Using the full range of 2-byte encoding

At the moment, the encoding scheme is rather simple. Each substring we’ve found at the learning phase is replaced with 2-byte value 0xF5NN, where NN is the index of the entry in the encoding table. The value 0xF5 never occurs in the valid UTF-8 string, so it can safely be used as a marker for the replacement. Since I’m only using 1 byte for the index, it limits the size of encoding table to 256 entries.

However, by the UTF-8 specification, all bytes 0xF5-0xFF are invalid in UTF-8. It means I can use the entire range 0xF500..0xFFFF to represent the substring entries, still using only 2 bytes for encoding.
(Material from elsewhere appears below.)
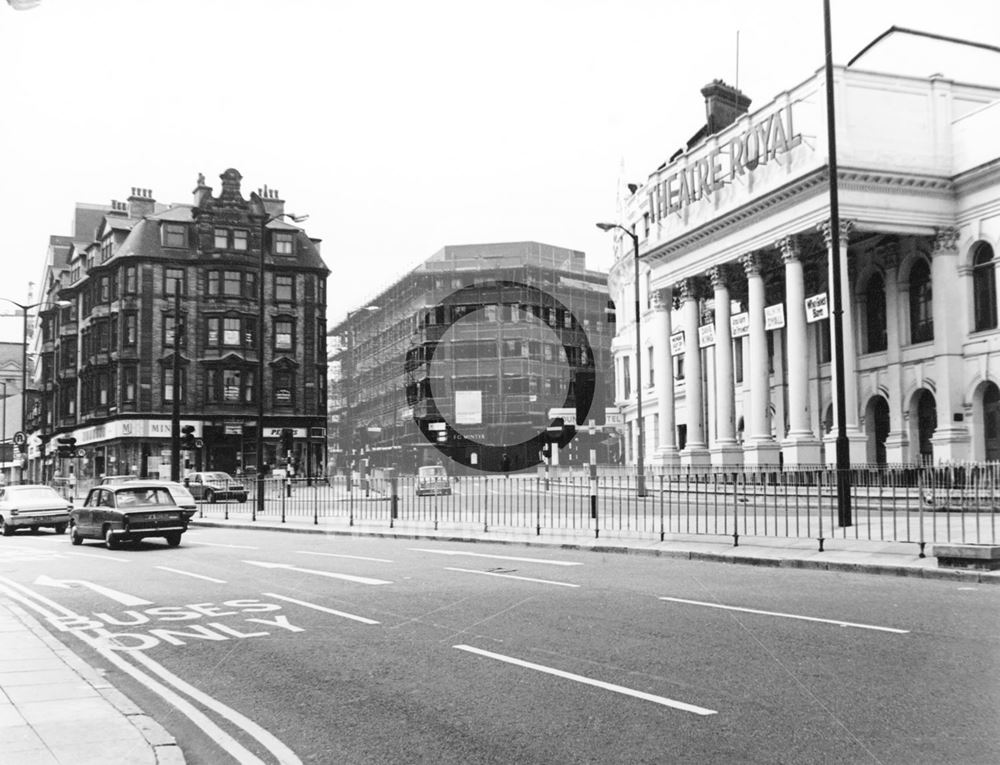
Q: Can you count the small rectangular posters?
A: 5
Using this scheme, I can encode up to 0xFFFF - 0xF500 == 2816 substrings! That should improve the compression ratio, because with the wider encoding table I can remove much more repetitions from the source text.

The impact of expanding the encoding table

To implement the advanced encoding scheme, I only had to make small adjustments to the function encode_string, and its counterpart, decode_string, to make use of the full range of 0xF500..0xFFFF.
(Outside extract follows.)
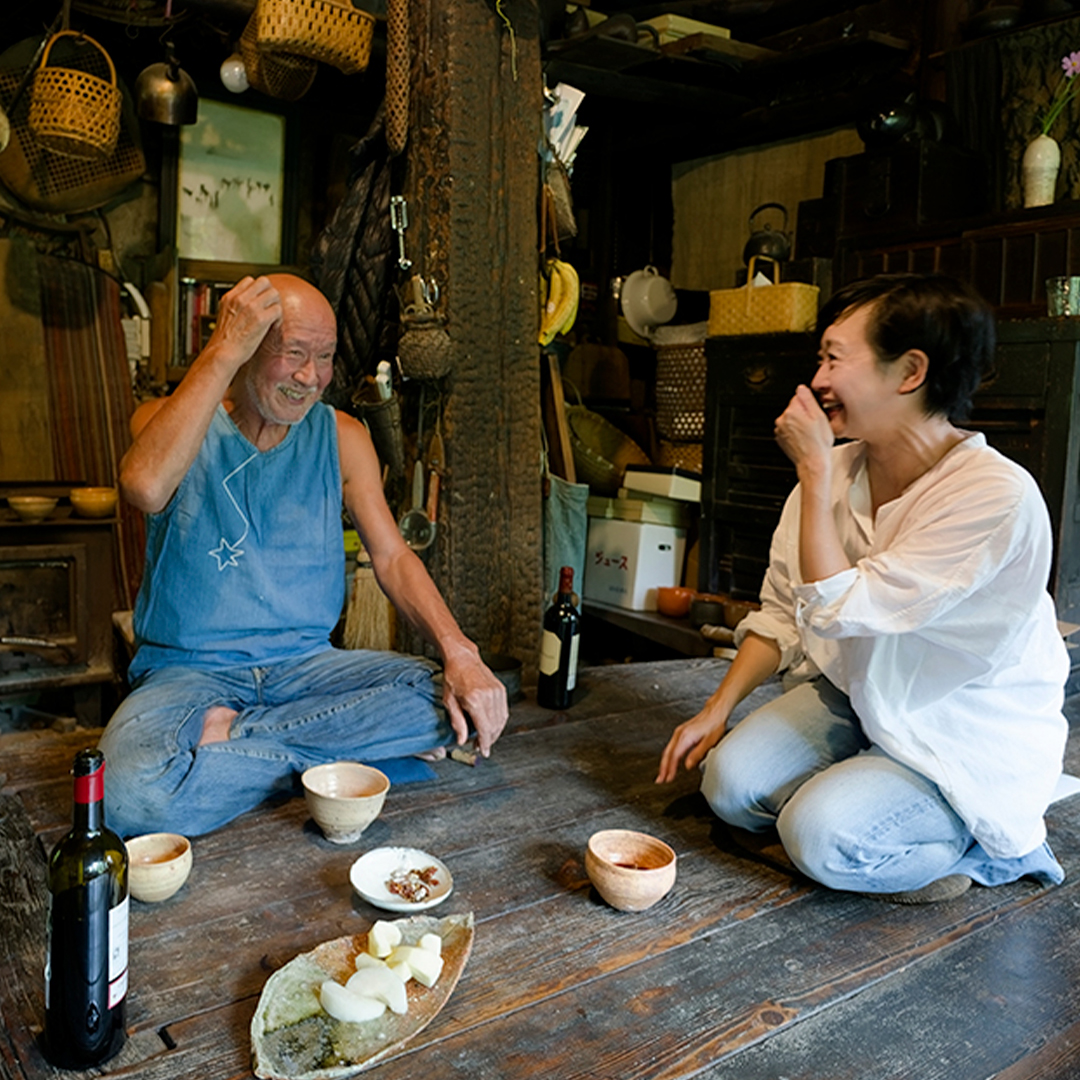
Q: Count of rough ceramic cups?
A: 3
Having done that, I ran the compression on my usual test subject, the excerpt from “War and peace”, using the CaptureAll policy, and got the following results:

Substring Ledger Size Compression Ratio Time Elapsed
210 453 51.07% 73.64s

That’s quite an improvement in the compression ratio: 51% versus 25% from my previous experiment!
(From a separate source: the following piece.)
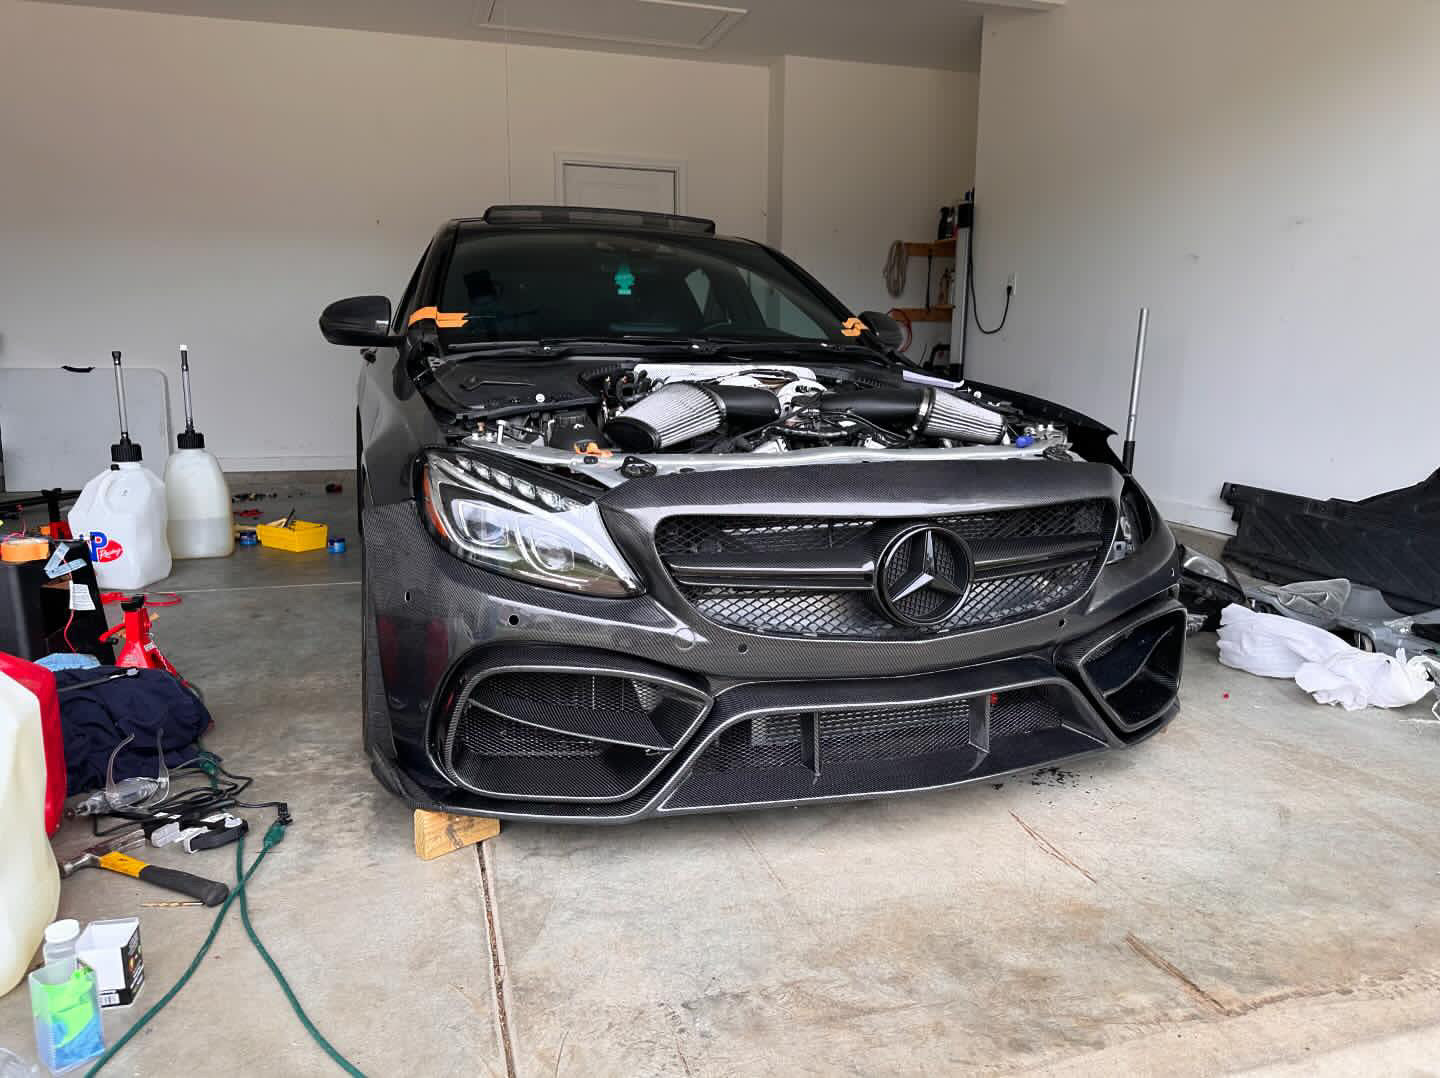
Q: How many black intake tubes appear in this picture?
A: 2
Trying out different ledger limits

Now, let’s have a look at the results of compressing the test file with different substring ledger limits:

Max Ledger Size Learned Ledger Size Compression Ratio Time Elapsed
256 171 6.89% 0.94s
512 405 13.20% 1.33s
1 024 631 20.26% 2.00s
2 048 2 047 34.76% 3.48s
4 096 4 093 41.89% 6.76s
8 192 8 179 46.80% 9.43s
16 384 16 337 49.65% 14.45s
32 768 32 609 50.89% 23.14s
65 536 64 899 51.34% 35.52s

Compression ratio and Time elapsed, by ledger limit

The results are quite impressive here as well. Apart from better compression ratios, another difference from the previous results is that it doesn’t peak at ledger size 8192, but still continues to grow, though not so rapidly. The graph indicates that it plateaus around ledger sizes 32768…65536. Unfortunately, the execution time becomes an issue, in trying out even larger ledger sizes.

Next steps

By utilizing the full range of 2-byte encoding, I was able to improve the compression ratio of my algorithm up to 51%, compared to 25% from the previous experiments. The results are published on GitHub under the tag 0.0.8.

It’s clear from the data though, that the execution time of the current implementation grows polynomially, as we increase the ledger size. I’m going to work on improving this situation next.